| WORK INSTRUCTIONS |
The copy you produce must hold every record exactly, and none of the images.

###

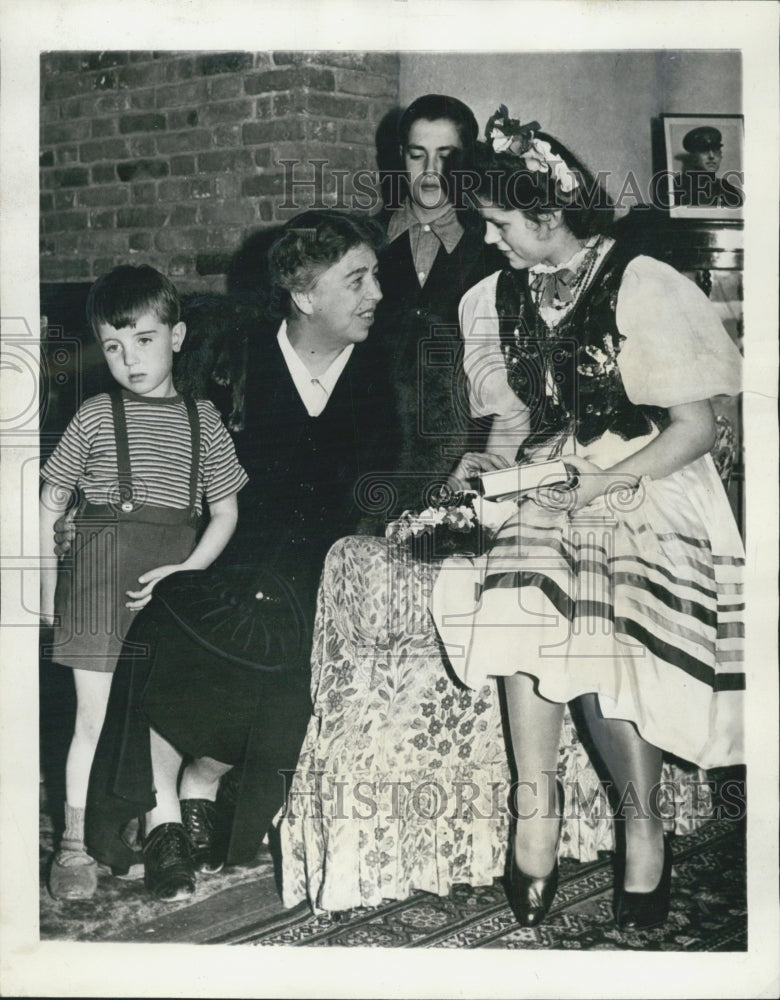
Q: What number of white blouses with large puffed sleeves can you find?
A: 1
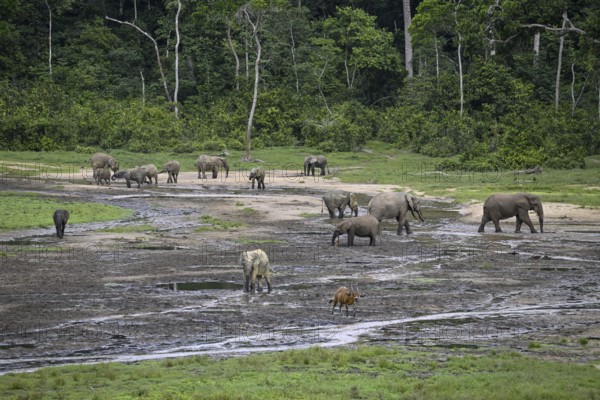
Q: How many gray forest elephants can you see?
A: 14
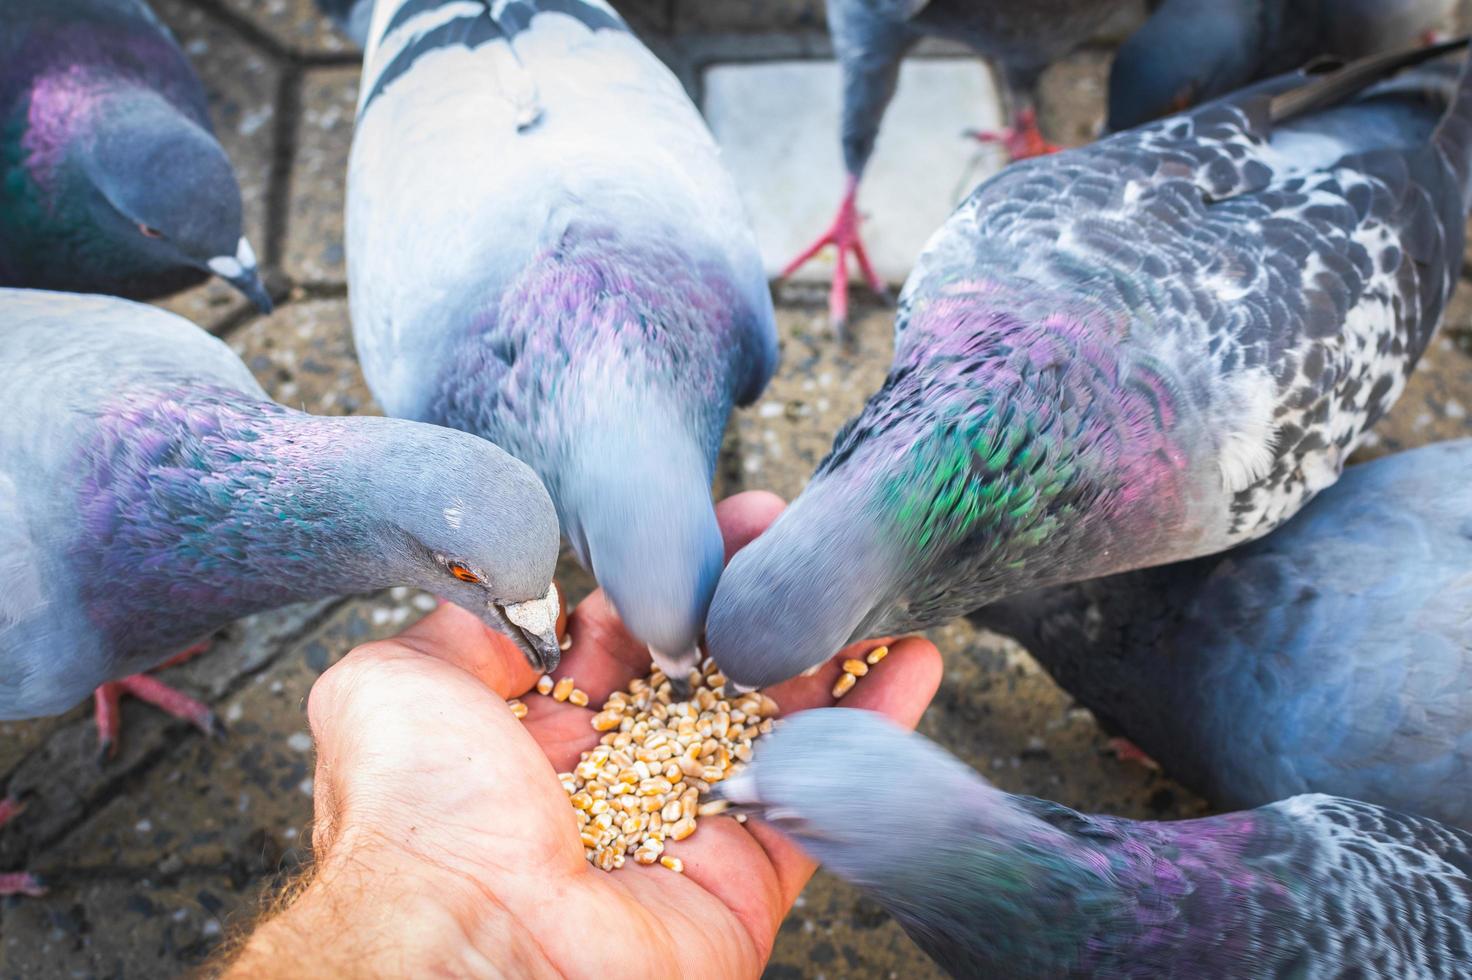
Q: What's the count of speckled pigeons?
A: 2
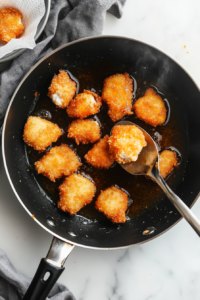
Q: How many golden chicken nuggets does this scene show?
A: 13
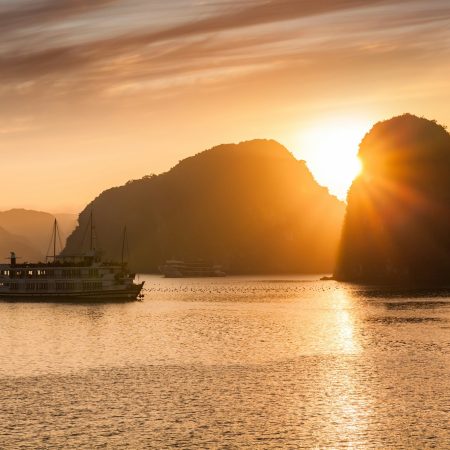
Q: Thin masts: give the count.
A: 3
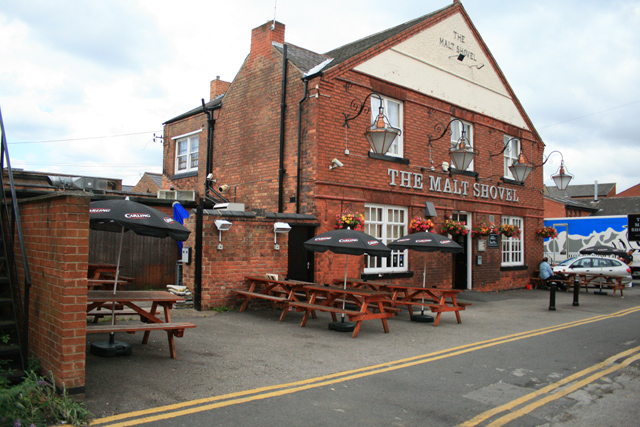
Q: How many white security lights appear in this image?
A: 2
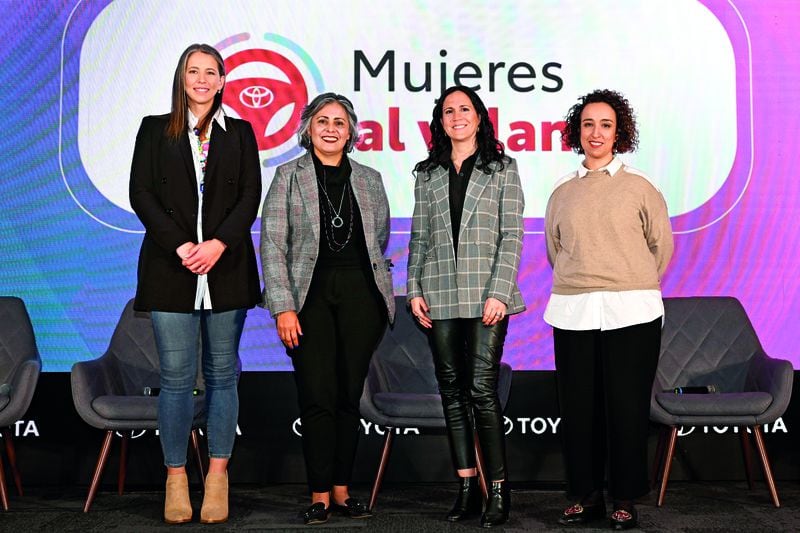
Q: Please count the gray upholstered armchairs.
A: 4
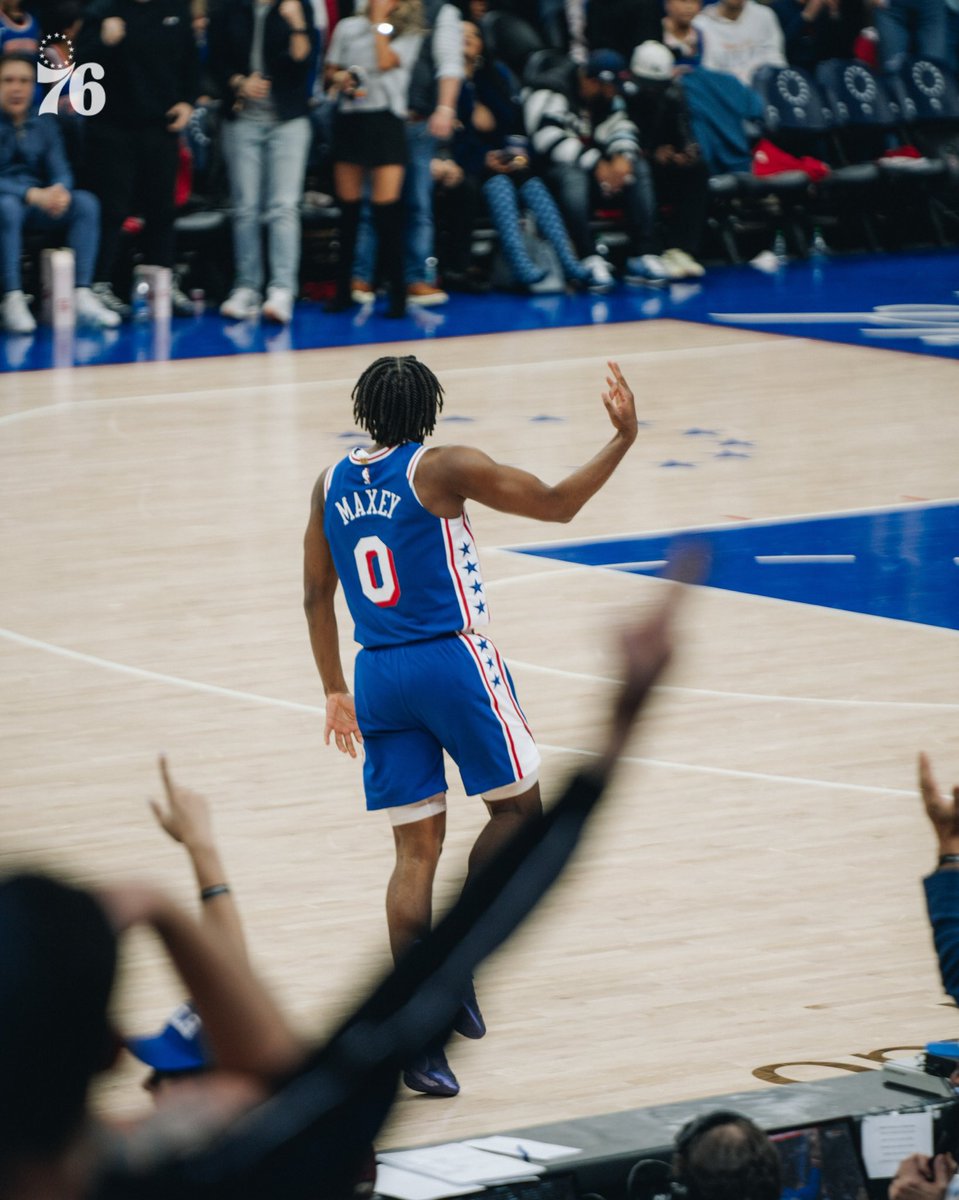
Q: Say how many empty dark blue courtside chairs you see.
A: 3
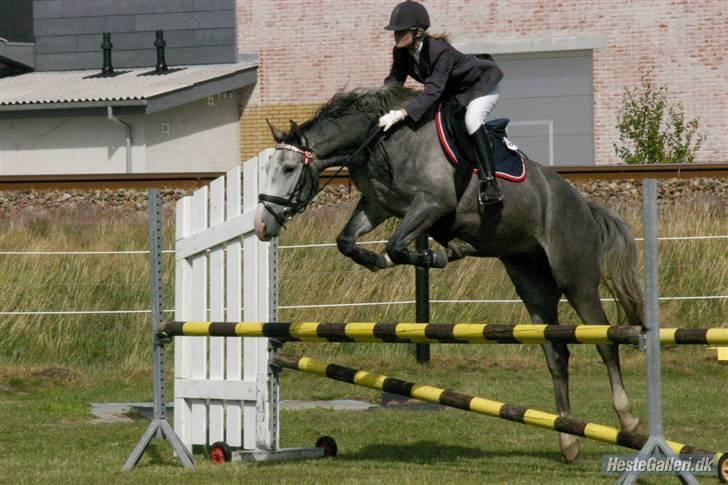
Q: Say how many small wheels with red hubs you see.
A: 2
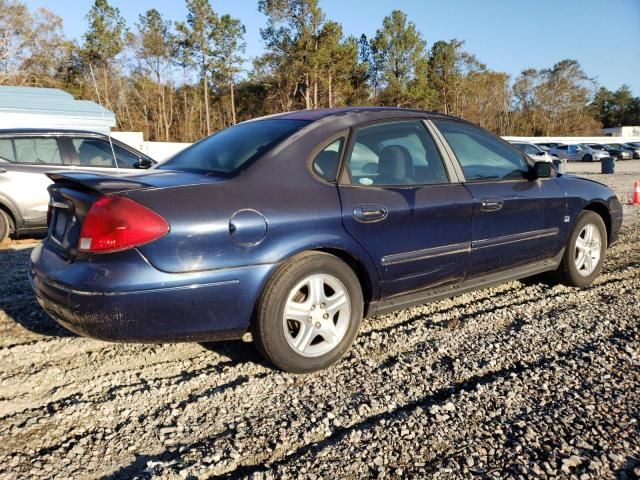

###

| THE ANSWER |
Q: What number of white blouses with large puffed sleeves can you find?
A: 1
Q: How many gray forest elephants can you see?
A: 14
Q: What's the count of speckled pigeons?
A: 2
Q: How many golden chicken nuggets does this scene show?
A: 13
Q: Thin masts: give the count.
A: 3
Q: How many white security lights appear in this image?
A: 2
Q: Please count the gray upholstered armchairs.
A: 4
Q: Say how many empty dark blue courtside chairs you see.
A: 3
Q: Say how many small wheels with red hubs you see.
A: 2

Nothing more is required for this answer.